The small intestine is about 6 metres long in humans because it is the main site of digestion and absorption. A long tube provides more surface area for enzymes to act and for nutrients to be absorbed. The villi and microvilli further increase this area.

What happens to food that is not digested?

Undigested food (mainly fibre/cellulose from plants) passes into the large intestine. Here, water is absorbed, and the remaining material is compacted into faeces. Bacteria in the large intestine also produce some vitamins (like vitamin K and B12) during this process.

Why do we feel tired after a heavy meal?

After eating, blood flow is redirected to the digestive organs to support digestion and absorption. This temporarily reduces blood flow to the brain and muscles, causing drowsiness. The parasympathetic nervous system (which promotes digestion) also suppresses alertness.

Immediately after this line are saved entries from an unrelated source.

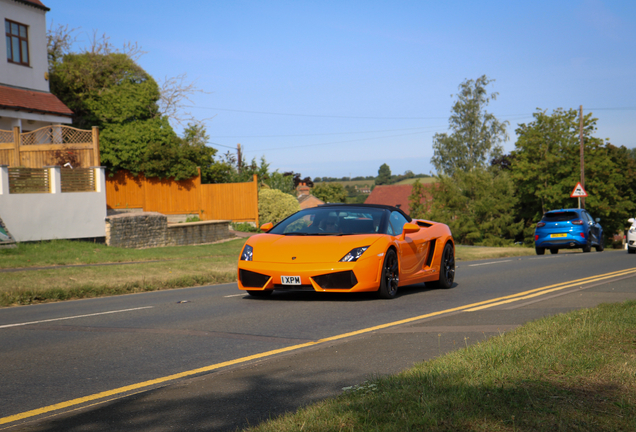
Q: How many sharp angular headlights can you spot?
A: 2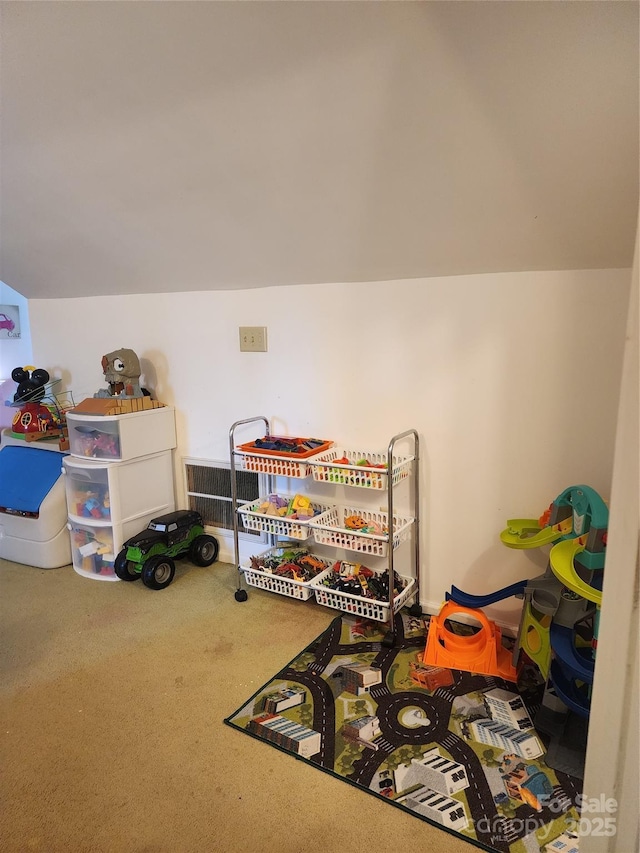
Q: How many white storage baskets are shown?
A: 6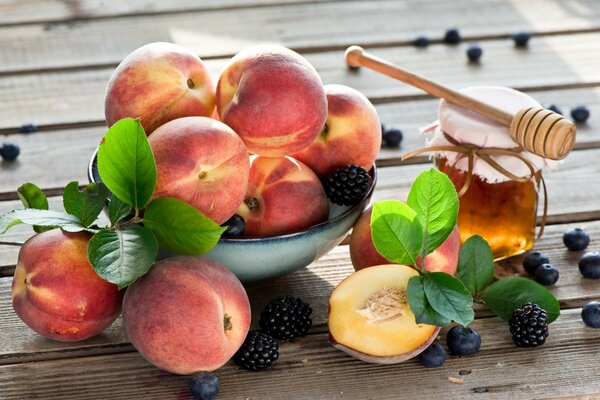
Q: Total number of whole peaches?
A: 8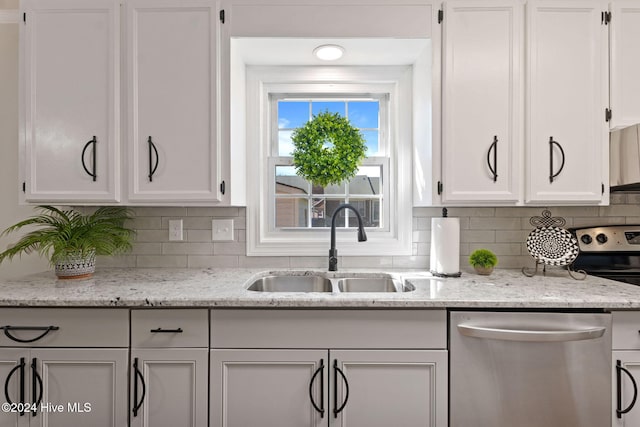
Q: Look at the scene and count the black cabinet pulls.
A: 12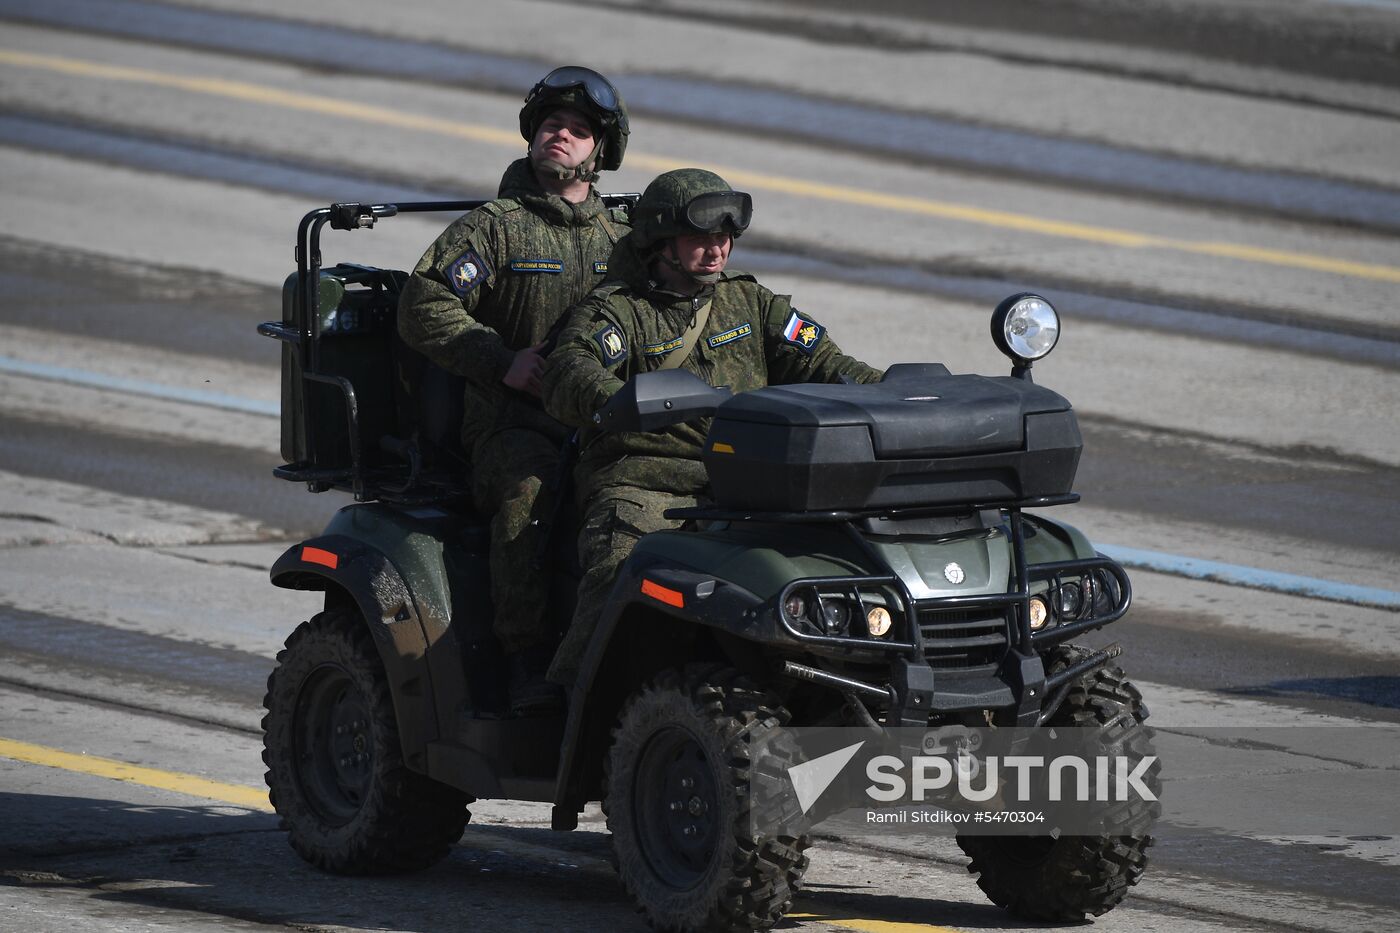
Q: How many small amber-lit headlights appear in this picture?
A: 2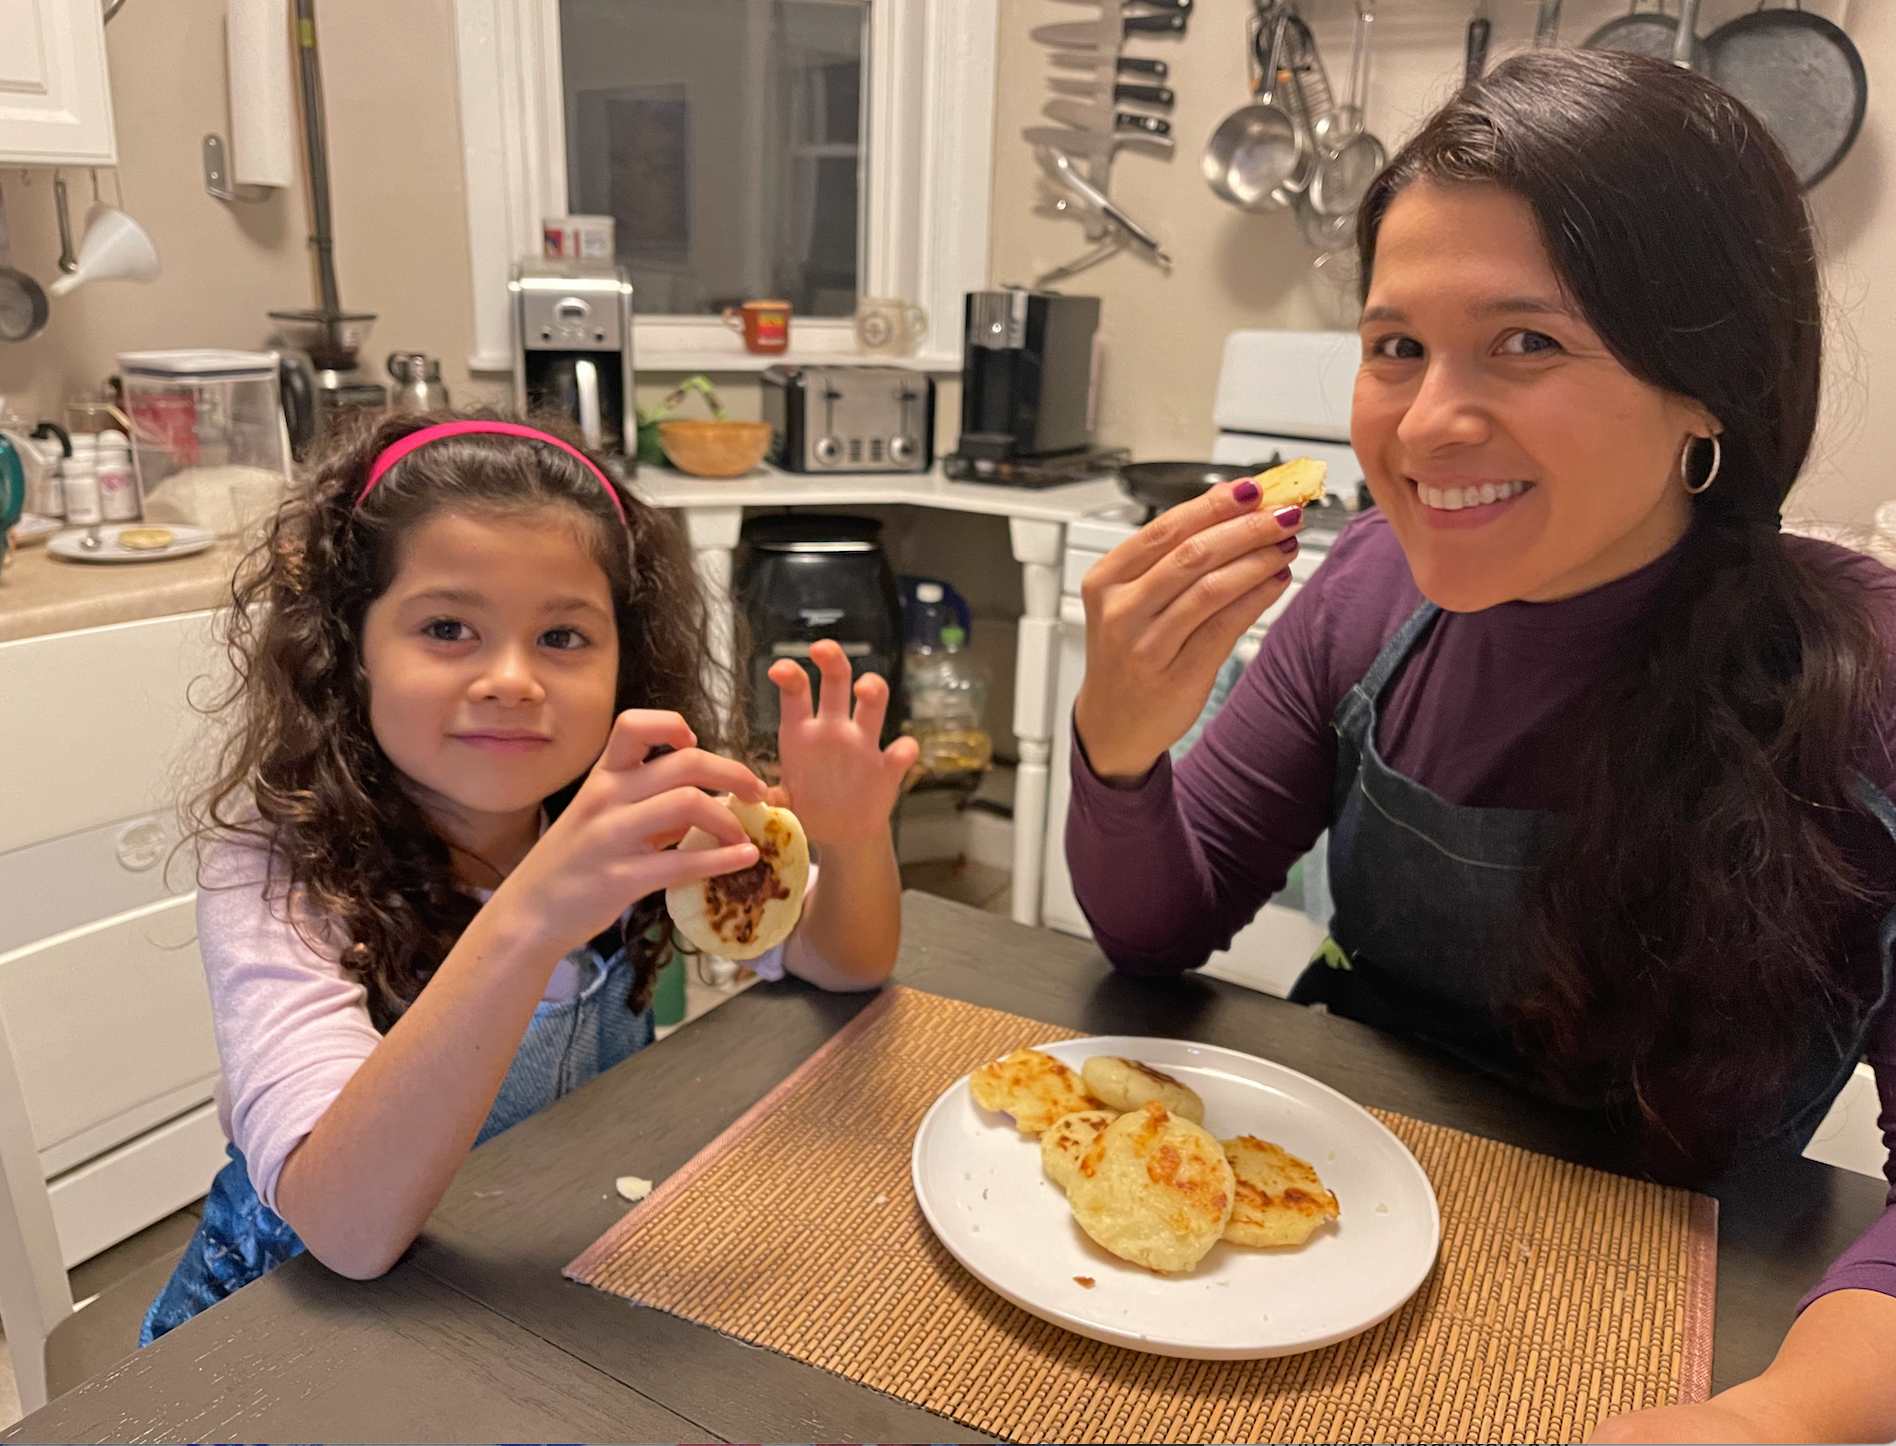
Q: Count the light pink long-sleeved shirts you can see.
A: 1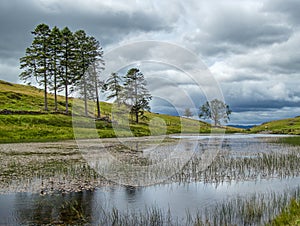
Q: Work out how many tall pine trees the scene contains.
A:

How do single-celled organisms manage life processes without specialised organs?

In organisms like Amoeba, the entire body surface serves for gas exchange and excretion (diffusion is sufficient for a small organism). Nutrition is by phagocytosis (engulfing food particles). No transport system is needed because diffusion is fast enough over the tiny distances involved.

Remember four verbs — eat, breathe, transport, waste. Each corresponds to one life process.

Life processes are the big-picture view. Every later chapter zooms into one of these four, so a strong base here pays off through the rest of biology.